* _PROBLEM STATEMENT_: Below are records that contain pictures; transcribe the text exactly and omit the pictures.

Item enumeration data
- - - - - - -
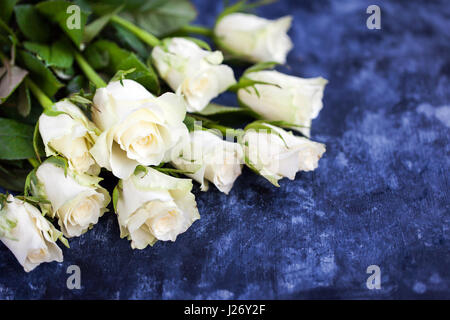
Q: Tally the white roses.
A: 10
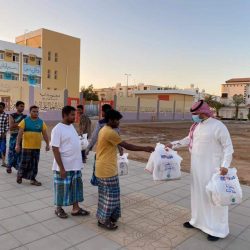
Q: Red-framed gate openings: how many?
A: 2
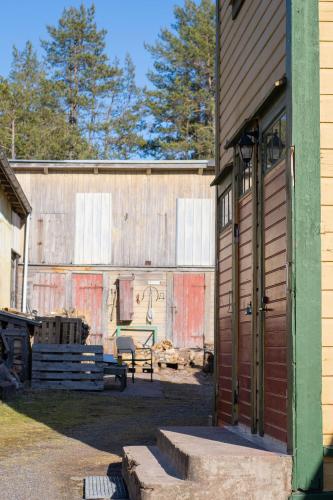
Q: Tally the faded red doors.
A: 3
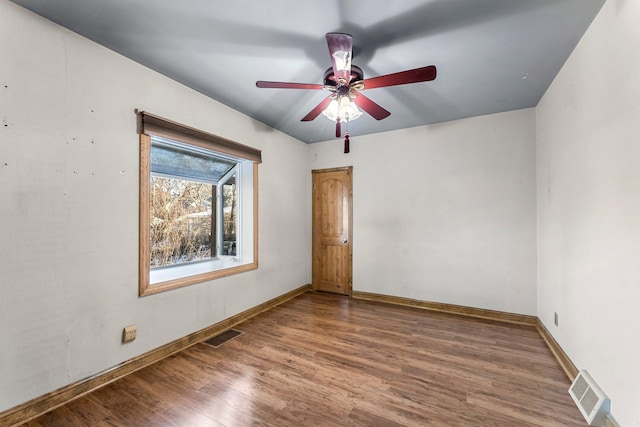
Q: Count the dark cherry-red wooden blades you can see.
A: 5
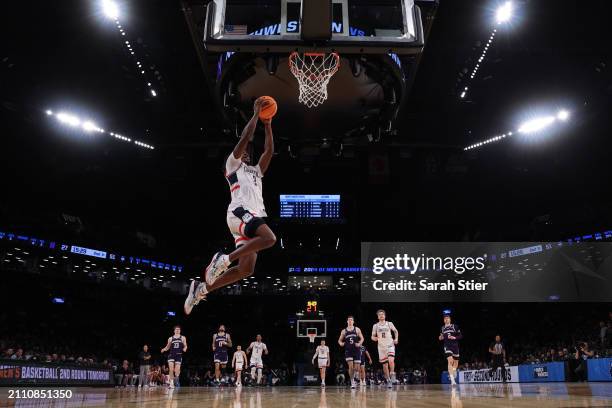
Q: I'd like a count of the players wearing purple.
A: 5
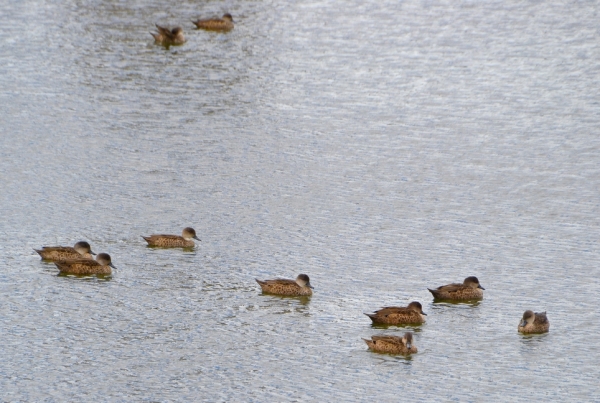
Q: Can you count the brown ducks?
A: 10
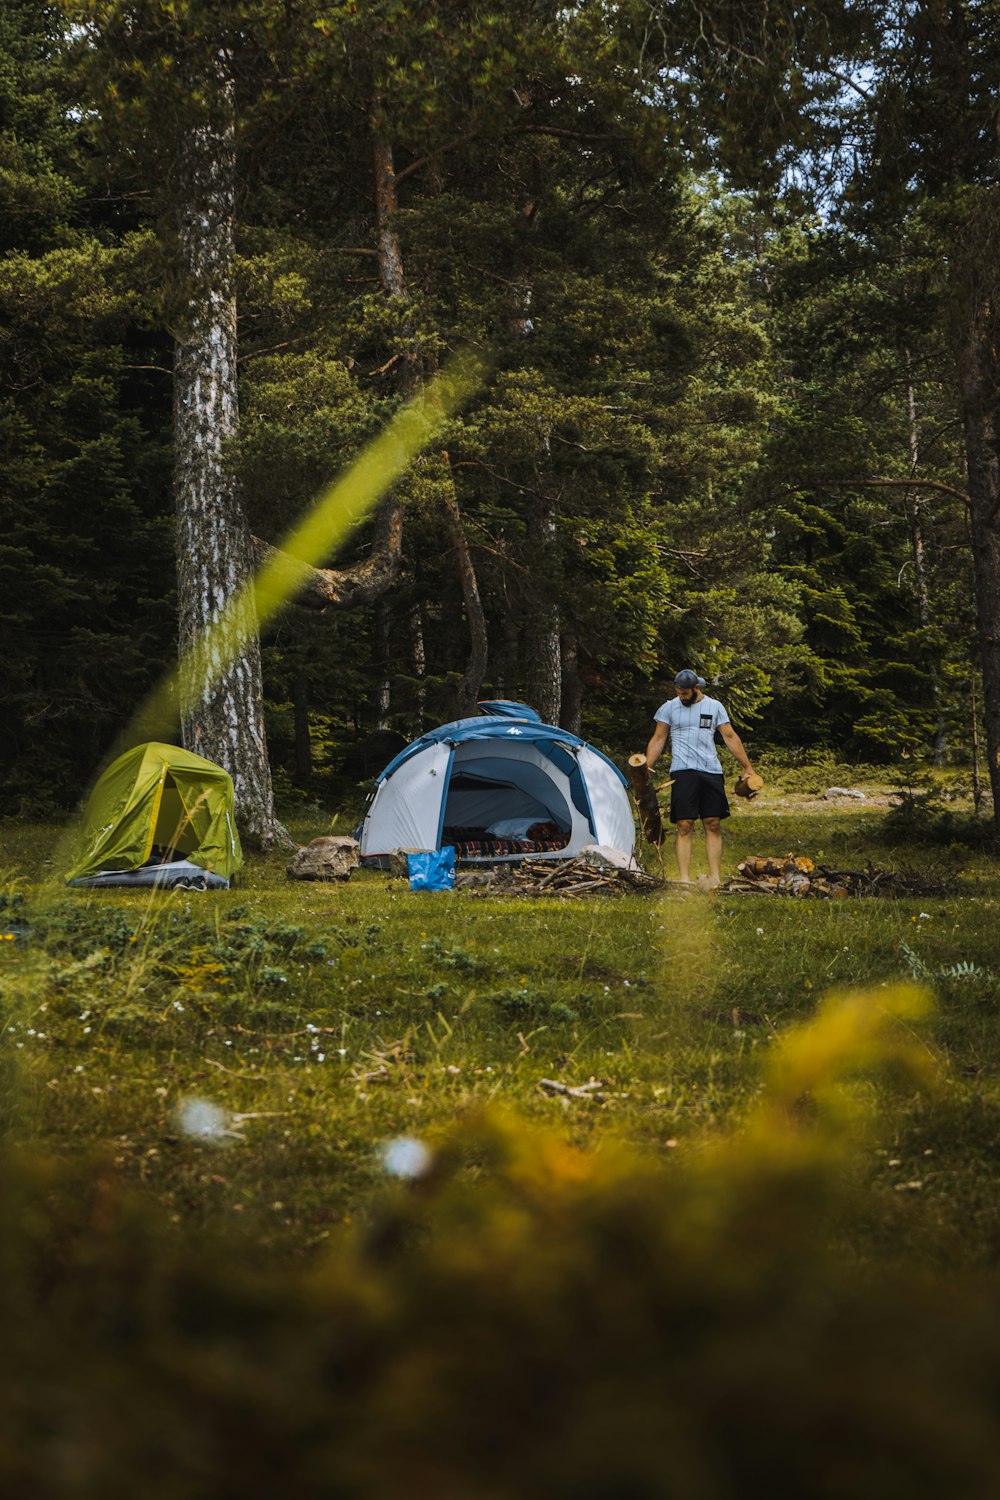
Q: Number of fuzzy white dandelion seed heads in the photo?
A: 2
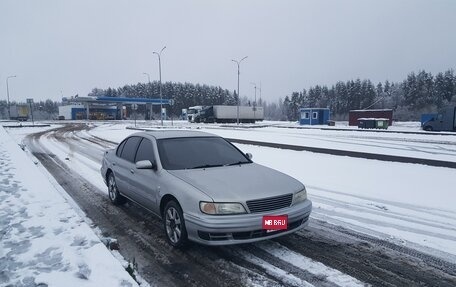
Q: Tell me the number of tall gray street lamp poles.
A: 5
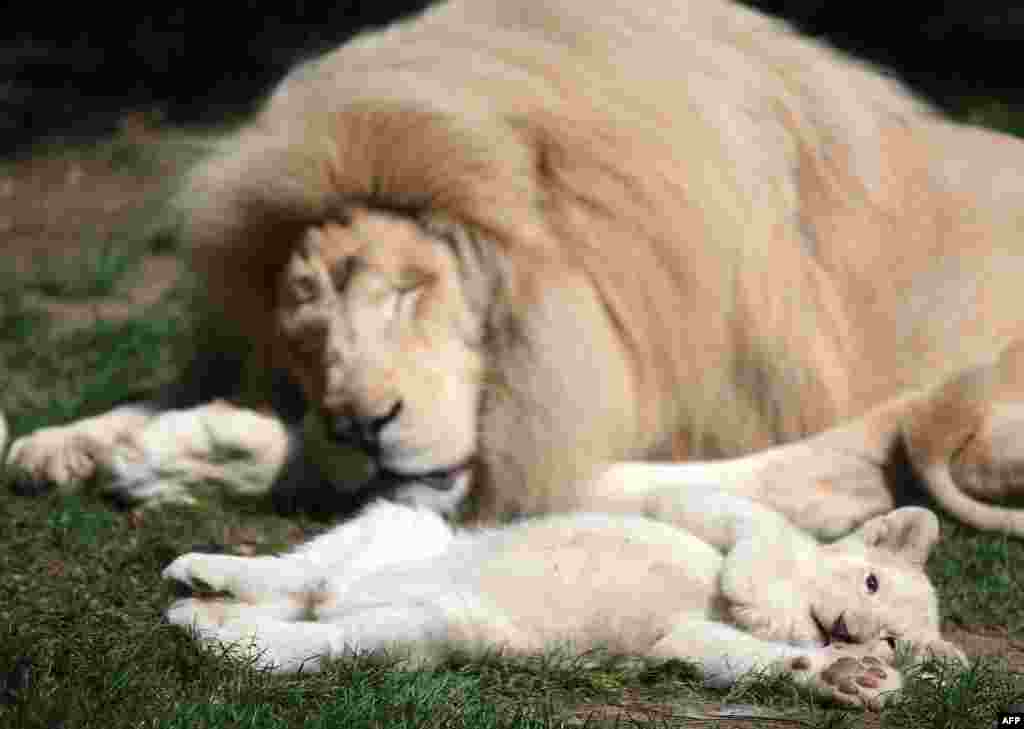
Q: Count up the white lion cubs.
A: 1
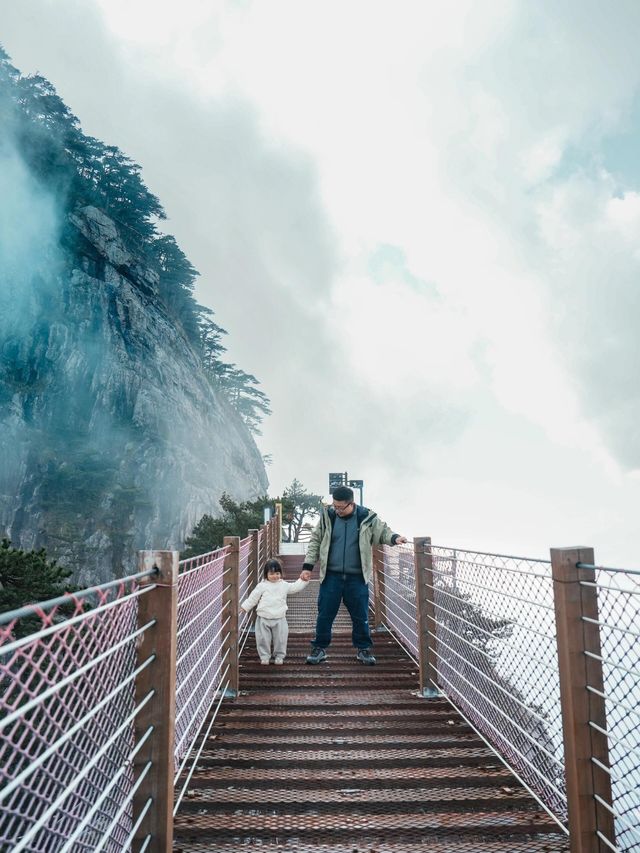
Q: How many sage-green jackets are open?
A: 1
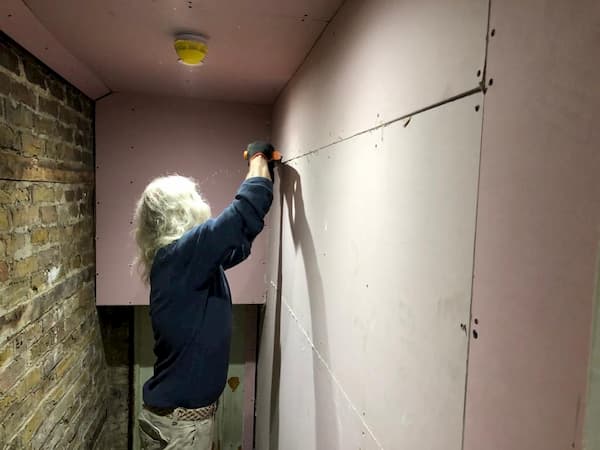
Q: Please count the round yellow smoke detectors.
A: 1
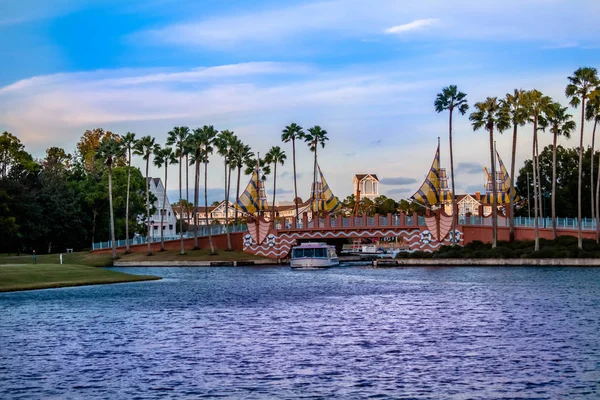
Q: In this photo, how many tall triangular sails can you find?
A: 4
- - - - - - -
* _EXERCISE ANSWER_:
Q: Tally the white roses.
A: 10
Q: Red-framed gate openings: how many?
A: 2
Q: Tally the faded red doors.
A: 3
Q: Count the dark cherry-red wooden blades you can see.
A: 5
Q: I'd like a count of the players wearing purple.
A: 5
Q: Can you count the brown ducks?
A: 10
Q: Number of fuzzy white dandelion seed heads in the photo?
A: 2
Q: Tell me the number of tall gray street lamp poles.
A: 5
Q: Count up the white lion cubs.
A: 1
Q: How many sage-green jackets are open?
A: 1
Q: Please count the round yellow smoke detectors.
A: 1
Q: In this photo, how many tall triangular sails can you find?
A: 4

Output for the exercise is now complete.